Rund 600 weitere Männer, Frauen und Kinder aus Syrien, dem Irak und Afghanistan standen oder saßen vor dem Keleti-Bahnhof, während 1200 weitere in einem unterirdischen Transitbereich warteten. Die Behörden hatten am Montag überraschend tausenden Migranten erlaubt, in Züge Richtung Österreich und Deutschland zu steigen, am Dienstagvormittag aber den Bahnhof für alle Reisende ohne gültiges EU-Visum gesperrt.

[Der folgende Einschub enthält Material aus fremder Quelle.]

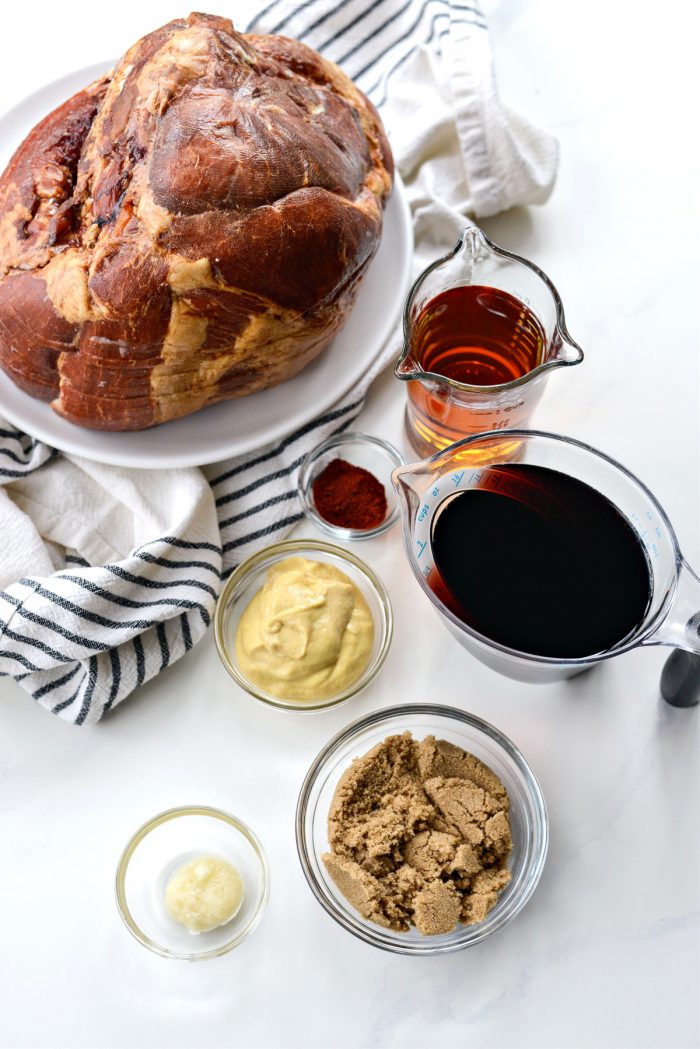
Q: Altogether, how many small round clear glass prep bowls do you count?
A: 4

In einem Vorort harrten unterdessen rund hundert Flüchtlinge auf einem Bahnsteig aus, nachdem sie von einem Registrierungszentrum nahe der serbischen Grenze eingetroffen waren. Laut der Polizei weigerten sie sich, in ein Flüchtlingslager gebracht zu werden, und forderten die freie Weiterfahrt nach Deutschland. Die rechtsgerichtete ungarische Regierung von Viktor Orban hat entlang der Grenze zu Serbien einen 175 Kilometer langen Stacheldrahtzaun errichtet, um die Flüchtlinge aufzuhalten. Doch gelangten nach offiziellen Angaben allein am Dienstag 2284 Menschen über die Grenze, darunter 353 Kinder.